• polemic •
Pronunciation: pê-lem-ik • Hear it!
Part of Speech: Noun
Meaning: A heated controversy, especially an argument over doctrine or ideology.
Notes: Today's Good Word comes with all the family a word needs. The adjective is polemical, the adverb polemically. A person who engages in polemics is a polemicist who polemicizes. A good polemicist [pê-lem-ê-sist] is one who argues rationally, which is to engage in polemics, the art of arguing controversial points about politics or religion.
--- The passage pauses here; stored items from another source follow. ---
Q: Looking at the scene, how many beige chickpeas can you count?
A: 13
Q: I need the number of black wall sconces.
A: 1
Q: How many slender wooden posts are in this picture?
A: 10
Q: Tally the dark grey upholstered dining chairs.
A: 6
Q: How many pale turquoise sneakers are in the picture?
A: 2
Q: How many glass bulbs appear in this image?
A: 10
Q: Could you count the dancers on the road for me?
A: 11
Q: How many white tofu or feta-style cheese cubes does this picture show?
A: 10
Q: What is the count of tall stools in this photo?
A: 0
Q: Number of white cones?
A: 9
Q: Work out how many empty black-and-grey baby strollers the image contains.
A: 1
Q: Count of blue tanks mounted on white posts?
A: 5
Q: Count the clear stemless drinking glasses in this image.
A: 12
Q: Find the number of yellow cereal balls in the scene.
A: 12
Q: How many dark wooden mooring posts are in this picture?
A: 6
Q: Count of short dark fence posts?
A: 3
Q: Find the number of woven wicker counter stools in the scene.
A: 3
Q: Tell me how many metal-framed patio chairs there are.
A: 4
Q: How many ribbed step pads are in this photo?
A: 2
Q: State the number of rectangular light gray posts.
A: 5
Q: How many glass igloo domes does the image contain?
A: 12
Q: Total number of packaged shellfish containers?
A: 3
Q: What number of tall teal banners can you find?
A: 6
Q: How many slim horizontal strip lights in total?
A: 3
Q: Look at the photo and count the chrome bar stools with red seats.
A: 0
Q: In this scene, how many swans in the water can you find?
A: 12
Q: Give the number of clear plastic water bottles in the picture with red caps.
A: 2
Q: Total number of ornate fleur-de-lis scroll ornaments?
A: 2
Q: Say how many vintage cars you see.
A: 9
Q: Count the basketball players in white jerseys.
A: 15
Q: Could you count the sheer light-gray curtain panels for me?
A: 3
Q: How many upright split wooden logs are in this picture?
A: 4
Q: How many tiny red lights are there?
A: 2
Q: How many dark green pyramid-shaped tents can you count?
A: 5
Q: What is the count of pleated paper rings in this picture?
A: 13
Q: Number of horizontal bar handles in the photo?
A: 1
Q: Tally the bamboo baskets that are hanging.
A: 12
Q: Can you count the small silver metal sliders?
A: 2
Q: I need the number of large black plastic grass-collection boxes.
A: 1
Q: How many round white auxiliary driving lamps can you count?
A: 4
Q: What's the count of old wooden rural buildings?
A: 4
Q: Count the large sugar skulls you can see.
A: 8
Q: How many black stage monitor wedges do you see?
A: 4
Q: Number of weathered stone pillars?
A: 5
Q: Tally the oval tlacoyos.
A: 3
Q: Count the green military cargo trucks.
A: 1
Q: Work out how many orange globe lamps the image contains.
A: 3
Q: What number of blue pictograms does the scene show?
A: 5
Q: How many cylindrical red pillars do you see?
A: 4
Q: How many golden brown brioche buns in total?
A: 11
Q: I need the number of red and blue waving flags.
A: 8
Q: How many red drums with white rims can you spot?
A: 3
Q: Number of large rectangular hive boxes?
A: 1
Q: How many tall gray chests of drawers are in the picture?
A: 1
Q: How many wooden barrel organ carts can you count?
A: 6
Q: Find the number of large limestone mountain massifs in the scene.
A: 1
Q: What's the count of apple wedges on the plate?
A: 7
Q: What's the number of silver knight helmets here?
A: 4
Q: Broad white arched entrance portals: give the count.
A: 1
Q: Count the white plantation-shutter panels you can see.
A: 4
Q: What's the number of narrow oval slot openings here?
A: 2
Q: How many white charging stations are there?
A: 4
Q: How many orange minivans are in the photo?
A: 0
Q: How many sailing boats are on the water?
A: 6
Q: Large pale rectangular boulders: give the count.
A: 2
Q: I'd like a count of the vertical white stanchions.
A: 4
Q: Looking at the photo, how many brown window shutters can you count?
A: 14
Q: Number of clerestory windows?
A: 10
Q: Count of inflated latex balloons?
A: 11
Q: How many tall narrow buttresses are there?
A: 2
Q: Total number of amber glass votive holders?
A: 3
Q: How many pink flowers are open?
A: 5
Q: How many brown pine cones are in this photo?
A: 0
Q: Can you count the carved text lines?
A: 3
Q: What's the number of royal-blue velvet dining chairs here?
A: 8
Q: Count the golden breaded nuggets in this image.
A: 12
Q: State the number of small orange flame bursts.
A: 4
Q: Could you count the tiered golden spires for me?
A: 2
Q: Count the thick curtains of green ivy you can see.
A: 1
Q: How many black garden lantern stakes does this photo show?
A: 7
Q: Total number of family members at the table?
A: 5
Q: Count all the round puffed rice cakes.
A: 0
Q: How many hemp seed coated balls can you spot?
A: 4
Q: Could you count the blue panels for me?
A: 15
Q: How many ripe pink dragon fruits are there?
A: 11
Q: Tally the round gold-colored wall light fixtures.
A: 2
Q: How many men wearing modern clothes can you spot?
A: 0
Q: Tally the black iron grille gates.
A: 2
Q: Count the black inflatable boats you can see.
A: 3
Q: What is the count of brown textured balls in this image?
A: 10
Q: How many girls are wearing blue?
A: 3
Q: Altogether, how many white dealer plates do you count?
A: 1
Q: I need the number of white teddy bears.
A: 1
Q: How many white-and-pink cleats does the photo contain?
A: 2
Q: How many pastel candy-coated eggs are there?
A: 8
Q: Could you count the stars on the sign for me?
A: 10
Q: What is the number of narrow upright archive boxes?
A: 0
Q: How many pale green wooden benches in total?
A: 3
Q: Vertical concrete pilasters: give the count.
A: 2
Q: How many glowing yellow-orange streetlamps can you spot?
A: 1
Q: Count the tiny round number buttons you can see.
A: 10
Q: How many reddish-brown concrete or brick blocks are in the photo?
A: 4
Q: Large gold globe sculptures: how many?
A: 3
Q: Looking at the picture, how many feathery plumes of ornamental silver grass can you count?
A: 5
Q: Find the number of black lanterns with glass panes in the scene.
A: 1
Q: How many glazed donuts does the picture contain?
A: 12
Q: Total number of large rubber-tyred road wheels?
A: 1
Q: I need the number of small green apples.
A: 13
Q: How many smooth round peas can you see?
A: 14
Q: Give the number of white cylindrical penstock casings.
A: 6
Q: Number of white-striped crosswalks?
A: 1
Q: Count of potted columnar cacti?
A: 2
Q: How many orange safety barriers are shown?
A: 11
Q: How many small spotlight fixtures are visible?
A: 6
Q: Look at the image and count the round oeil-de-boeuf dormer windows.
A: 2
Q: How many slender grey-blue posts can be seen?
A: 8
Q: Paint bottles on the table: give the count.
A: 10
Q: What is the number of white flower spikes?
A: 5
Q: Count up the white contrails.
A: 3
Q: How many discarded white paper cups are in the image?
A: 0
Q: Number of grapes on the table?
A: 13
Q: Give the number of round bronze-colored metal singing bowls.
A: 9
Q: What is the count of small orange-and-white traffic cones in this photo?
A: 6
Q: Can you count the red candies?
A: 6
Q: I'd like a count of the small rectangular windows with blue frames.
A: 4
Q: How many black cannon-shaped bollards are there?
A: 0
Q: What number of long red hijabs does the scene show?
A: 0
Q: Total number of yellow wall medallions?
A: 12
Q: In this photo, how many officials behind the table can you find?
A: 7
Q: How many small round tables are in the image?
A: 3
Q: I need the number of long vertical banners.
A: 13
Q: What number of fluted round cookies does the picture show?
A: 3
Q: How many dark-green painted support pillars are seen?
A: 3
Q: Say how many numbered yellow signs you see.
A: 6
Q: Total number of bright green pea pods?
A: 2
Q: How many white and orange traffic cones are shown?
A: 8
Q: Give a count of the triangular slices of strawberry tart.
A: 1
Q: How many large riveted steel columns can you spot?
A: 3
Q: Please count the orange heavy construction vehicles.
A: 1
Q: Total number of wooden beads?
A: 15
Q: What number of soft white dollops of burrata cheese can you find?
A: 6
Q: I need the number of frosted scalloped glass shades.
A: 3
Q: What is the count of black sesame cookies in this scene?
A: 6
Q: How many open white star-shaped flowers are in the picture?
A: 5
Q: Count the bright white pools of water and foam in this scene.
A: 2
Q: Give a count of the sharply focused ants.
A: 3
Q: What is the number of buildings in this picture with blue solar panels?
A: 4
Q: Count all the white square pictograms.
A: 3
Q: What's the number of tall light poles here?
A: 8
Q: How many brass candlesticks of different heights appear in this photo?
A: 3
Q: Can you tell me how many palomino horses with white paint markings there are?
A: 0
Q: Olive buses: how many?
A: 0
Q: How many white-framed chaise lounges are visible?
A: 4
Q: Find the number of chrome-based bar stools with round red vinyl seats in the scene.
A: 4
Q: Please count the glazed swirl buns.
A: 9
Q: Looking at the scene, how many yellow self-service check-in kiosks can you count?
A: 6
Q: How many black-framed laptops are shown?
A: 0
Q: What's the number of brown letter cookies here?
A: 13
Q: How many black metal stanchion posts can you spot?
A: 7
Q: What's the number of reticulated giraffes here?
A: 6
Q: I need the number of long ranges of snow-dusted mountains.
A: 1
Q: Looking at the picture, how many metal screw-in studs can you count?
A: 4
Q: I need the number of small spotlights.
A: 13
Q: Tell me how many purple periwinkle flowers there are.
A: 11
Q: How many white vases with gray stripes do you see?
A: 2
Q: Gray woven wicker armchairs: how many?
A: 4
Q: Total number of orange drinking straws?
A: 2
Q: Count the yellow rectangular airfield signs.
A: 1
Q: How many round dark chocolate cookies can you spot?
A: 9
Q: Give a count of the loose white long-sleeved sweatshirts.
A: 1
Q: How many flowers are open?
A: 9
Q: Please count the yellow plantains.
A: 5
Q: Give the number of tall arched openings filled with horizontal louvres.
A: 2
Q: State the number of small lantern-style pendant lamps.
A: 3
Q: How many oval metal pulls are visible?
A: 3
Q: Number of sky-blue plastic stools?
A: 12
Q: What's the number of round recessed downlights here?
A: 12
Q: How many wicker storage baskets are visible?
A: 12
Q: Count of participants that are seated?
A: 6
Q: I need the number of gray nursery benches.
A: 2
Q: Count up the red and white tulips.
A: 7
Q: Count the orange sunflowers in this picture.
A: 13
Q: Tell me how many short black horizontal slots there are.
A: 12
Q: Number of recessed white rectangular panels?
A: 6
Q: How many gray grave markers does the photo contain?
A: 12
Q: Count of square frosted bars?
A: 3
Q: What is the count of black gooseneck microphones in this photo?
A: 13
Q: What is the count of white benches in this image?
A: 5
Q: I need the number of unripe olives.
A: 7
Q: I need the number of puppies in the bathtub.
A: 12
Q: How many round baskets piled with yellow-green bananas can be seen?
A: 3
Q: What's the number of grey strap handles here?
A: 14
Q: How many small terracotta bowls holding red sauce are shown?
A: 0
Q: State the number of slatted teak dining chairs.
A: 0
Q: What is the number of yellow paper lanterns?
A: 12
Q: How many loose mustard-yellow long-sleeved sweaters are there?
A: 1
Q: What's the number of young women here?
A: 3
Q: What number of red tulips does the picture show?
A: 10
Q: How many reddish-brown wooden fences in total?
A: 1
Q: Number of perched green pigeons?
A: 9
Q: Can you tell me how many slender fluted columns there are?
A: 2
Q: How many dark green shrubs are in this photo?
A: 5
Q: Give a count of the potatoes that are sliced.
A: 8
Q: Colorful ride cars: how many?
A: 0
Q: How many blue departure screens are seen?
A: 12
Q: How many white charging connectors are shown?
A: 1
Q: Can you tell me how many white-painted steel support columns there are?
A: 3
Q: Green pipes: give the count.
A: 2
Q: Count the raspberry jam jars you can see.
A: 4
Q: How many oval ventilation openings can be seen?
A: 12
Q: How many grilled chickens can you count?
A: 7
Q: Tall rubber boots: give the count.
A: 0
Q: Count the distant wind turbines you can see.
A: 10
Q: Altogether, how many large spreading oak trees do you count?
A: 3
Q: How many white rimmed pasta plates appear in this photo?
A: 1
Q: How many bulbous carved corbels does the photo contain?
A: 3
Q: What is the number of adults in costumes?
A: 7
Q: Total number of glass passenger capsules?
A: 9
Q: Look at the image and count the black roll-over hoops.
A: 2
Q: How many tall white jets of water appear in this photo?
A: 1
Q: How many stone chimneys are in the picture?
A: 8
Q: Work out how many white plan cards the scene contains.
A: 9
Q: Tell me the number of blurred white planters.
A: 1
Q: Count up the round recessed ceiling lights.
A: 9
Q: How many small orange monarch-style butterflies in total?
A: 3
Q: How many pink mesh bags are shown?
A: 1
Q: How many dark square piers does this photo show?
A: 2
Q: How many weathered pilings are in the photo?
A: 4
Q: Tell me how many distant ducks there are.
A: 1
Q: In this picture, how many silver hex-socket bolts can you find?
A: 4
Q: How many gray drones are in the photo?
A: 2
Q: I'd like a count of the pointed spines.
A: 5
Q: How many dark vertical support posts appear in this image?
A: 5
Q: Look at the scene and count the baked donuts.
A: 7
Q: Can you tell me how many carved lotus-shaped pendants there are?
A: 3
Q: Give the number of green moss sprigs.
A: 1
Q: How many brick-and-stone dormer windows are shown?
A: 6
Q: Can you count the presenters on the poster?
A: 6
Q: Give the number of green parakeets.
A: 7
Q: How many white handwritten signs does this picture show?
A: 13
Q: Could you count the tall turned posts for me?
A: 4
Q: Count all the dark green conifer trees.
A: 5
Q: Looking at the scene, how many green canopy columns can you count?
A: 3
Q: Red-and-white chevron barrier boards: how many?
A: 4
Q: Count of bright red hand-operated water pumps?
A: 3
Polemics is a singular noun in a class with linguistics and physics so it may be used with a singular verb: "Polemics is not my cup of tea."
In Play: Often we think of polemics as a derogatory term but it isn't by any means: "Martin Luther King is remembered as a courageous and articulate polemicist who fought indefatigably for minority civil rights." We in the US have heard enough polemics for this year during the two political conventions: "It is difficult to distinguish the two political parties in the US on the basis of their polemics."
Word History: Today's word came to English from Greek polemikos "hostile" via Latin and directly from French polémique "combative". Greek polemikos was the adjective from polemos "war". Questions still surround the origin of polemos but it probably comes from a root meaning "to hit, strike, beat" related to Latin pellare with precisely this meaning. The past participle of this word is pulsus from which English borrowed pulse, the sensation of the beating heart. As expected in English, the P became F and, with a suffix -t, the same root became felt, a fabric made by compressing rather than weaving wool fibers. (Let's avoid polemics and simpy thank Marion Dill for suggesting such a Good Word as today's.)